OPINION. « Comment Édouard Philippe veut sauver la Vème République par référendum », par Naïma Moutchou, vice-présidente de l’Assemblée nationale, et Clément Tonon, conseiller politique d’Horizons


« Rien n'importe autant que d'assurer, quoi qu'il arrive, la légitimité de l'État ». C'est par cette citation du général de Gaulle qu'Édouard Philippe a ouvert, dimanche dernier, son discours de Lille présentant son calendrier et sa méthode pour restaurer la puissance française. Dans la ville natale du fondateur de la Vème République, Édouard Philippe a analysé les causes de l'impuissance et du désenchantement démocratique français.

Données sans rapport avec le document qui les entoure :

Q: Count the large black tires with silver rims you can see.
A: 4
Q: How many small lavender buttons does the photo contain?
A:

A rebours du discours habituel sur la crise des institutions qui ne seraient pas assez ouvertes et représentatives, Édouard Philippe estime au contraire que c'est parce que la République ne sait plus user de la verticalité du pouvoir qu'elle finit par perdre en légitimité. Par un étonnant retournement, la Vème République, régime pensé comme celui de l'efficacité et de l'action, s'est dévoyée dans le blocage politique, la combinaison des partis et l'impuissance de l'État. Ce constat est au fondement de la pensée constitutionnelle d'Édouard Philippe. Pour sauver la Vème République, il faut lui rendre le pouvoir d'agir.

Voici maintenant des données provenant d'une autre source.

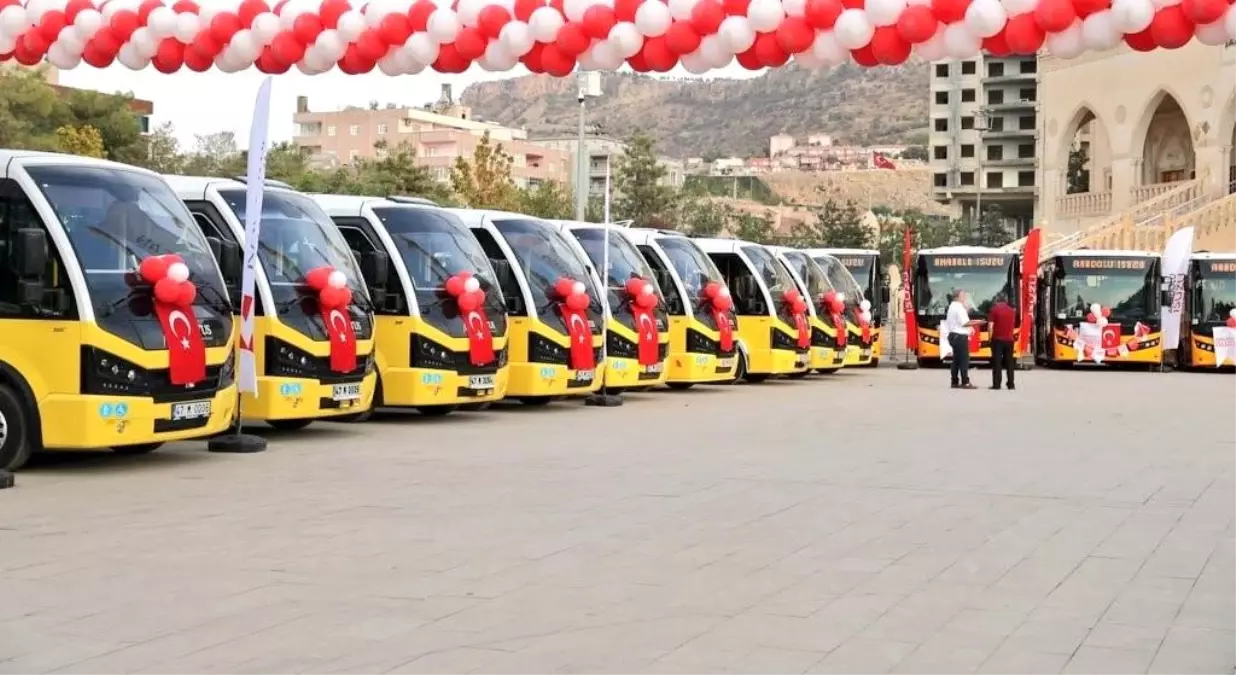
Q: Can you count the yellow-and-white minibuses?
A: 9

Comment ? En revenant à la base du principe républicain : faire confiance au peuple. C'est là que se déploie toute l'originalité de la « méthode Philippe » qui propose d'utiliser à l'extrême toutes les potentialités offertes par l'outil référendaire prévu par la Constitution pour refonder la légitimité et la puissance du système politique français. Ses propositions sont doublement innovantes et marquent une rupture avec l'usage classique du référendum, outil tombé en désuétude depuis une vingtaine d'années mais au fondement de la conception gaullienne du pouvoir.

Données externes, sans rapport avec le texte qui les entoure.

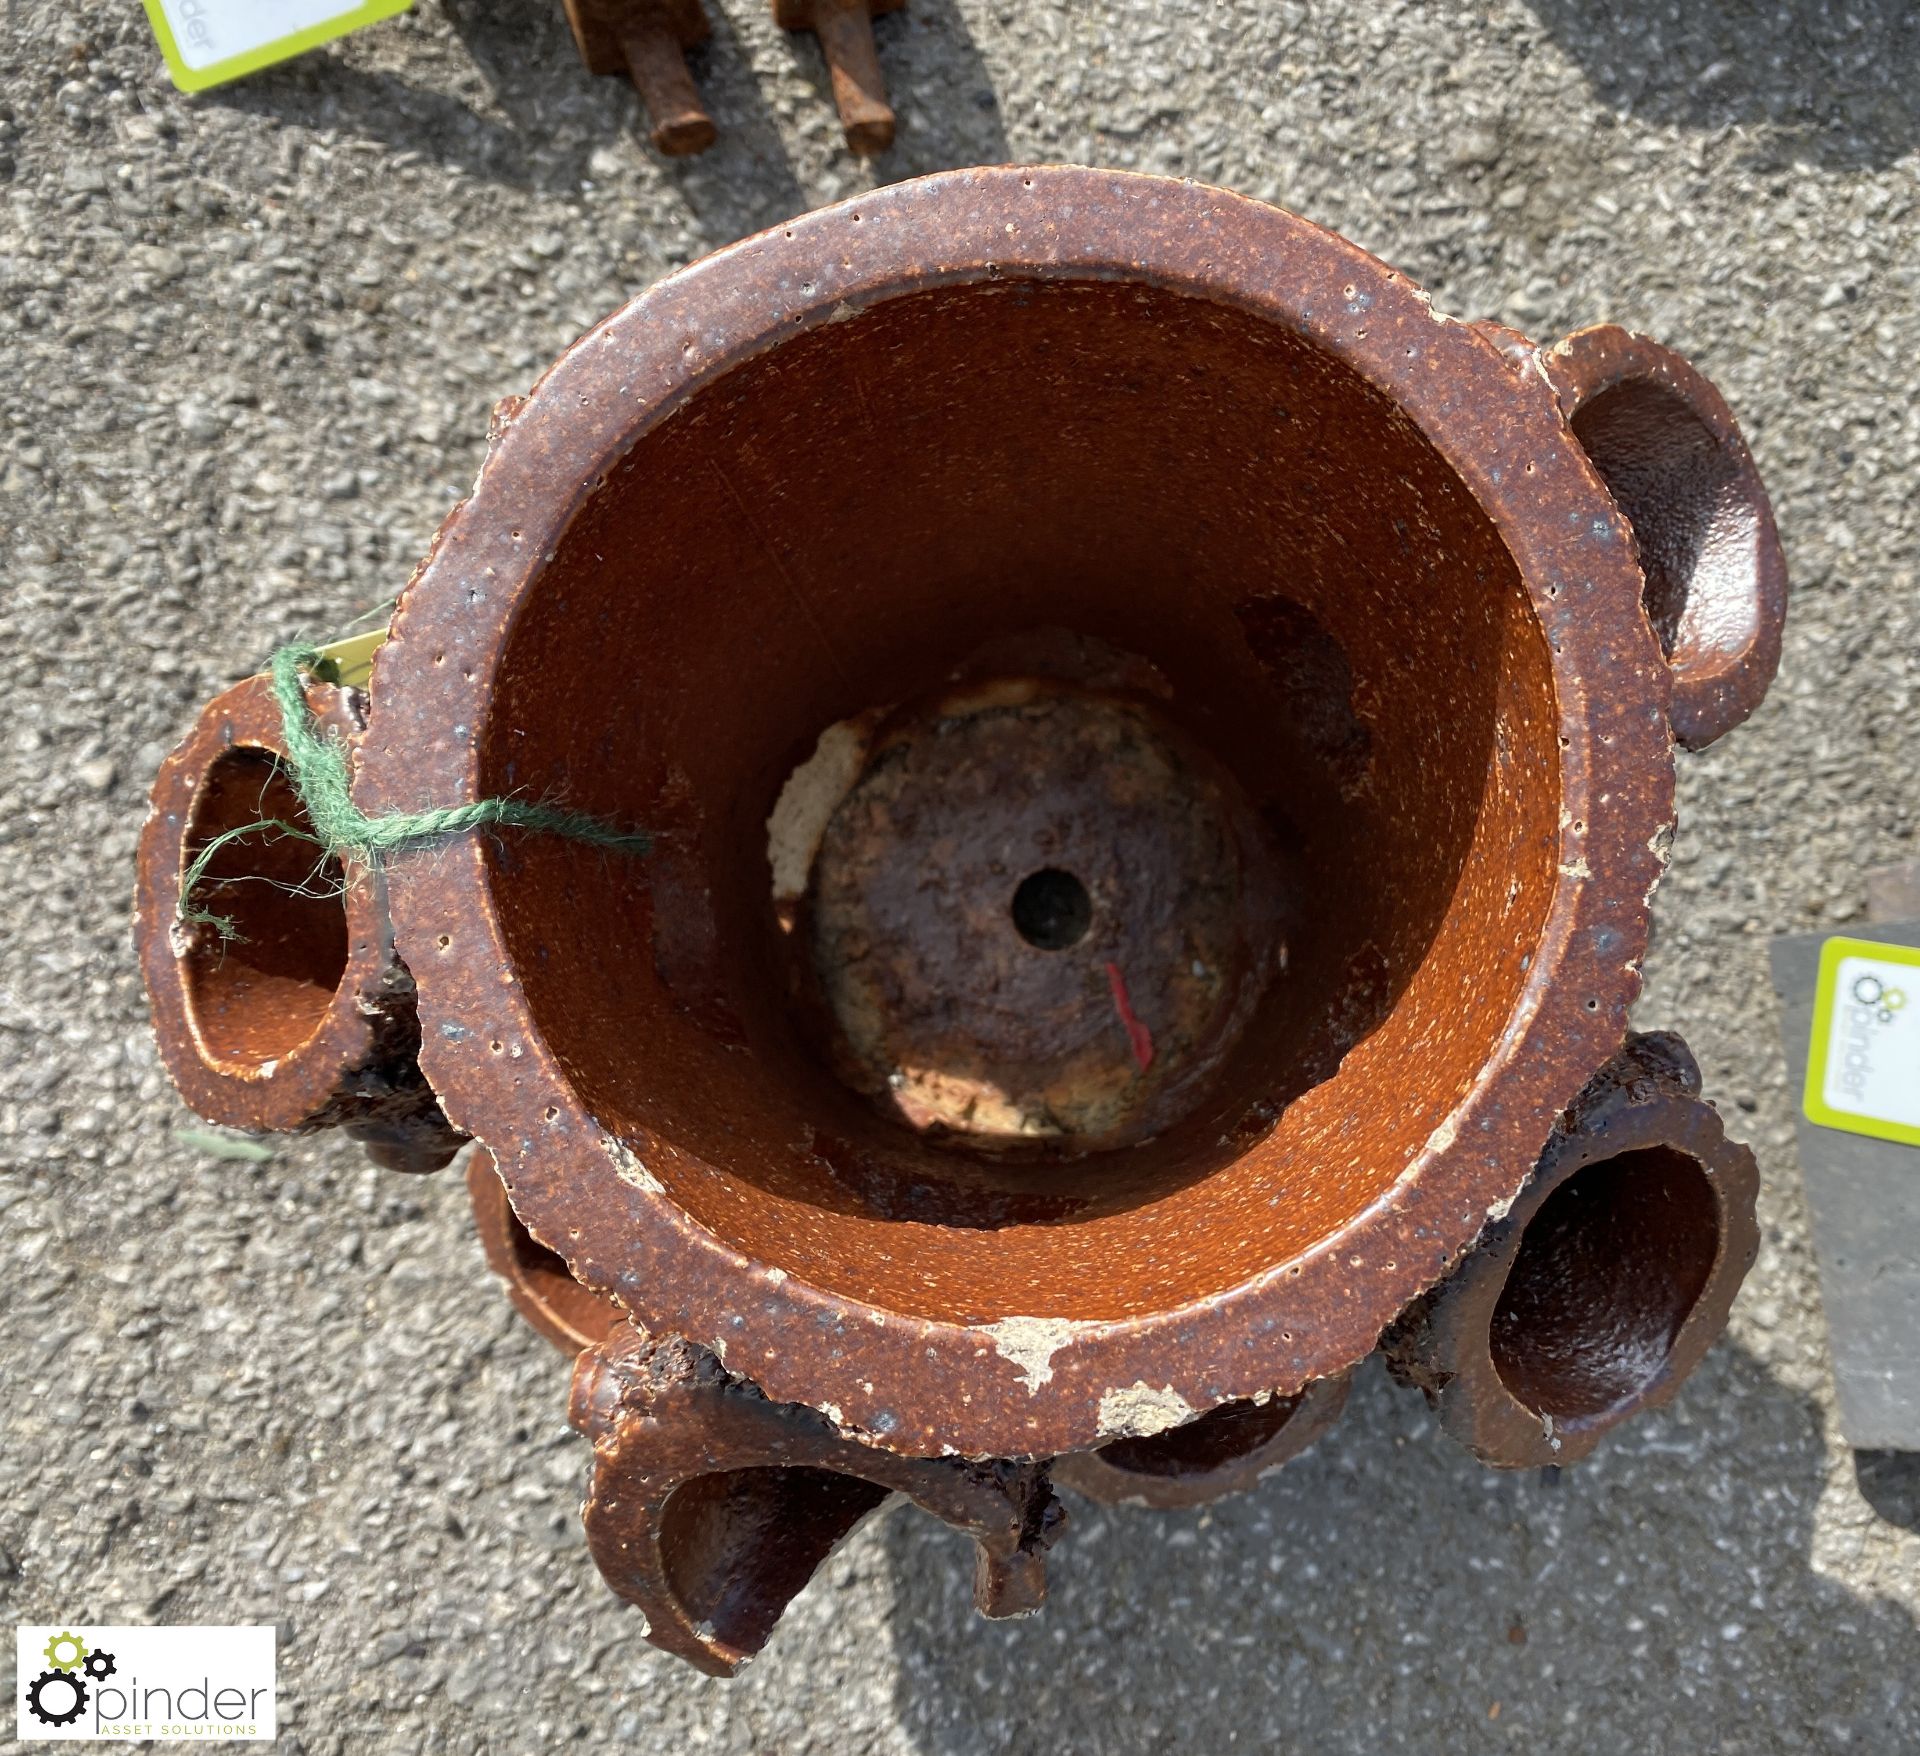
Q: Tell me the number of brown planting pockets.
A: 6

Comme il l'a annoncé à Lille, élu Président de la République, Édouard Philippe organiserait très vite, dans la foulée de son élection, en même temps que les élections législatives, trois types de référendum pour mener tambour battant un important train de réformes : un référendum classique pour refonder le système de retraites sur la base de trois régimes et d'une dose de capitalisation ; un référendum constitutionnel pour inscrire une règle d'or budgétaire dans la Constitution ; un référendum d'habilitation pour réformer par ordonnances les trois grands services publics : école, santé, justice.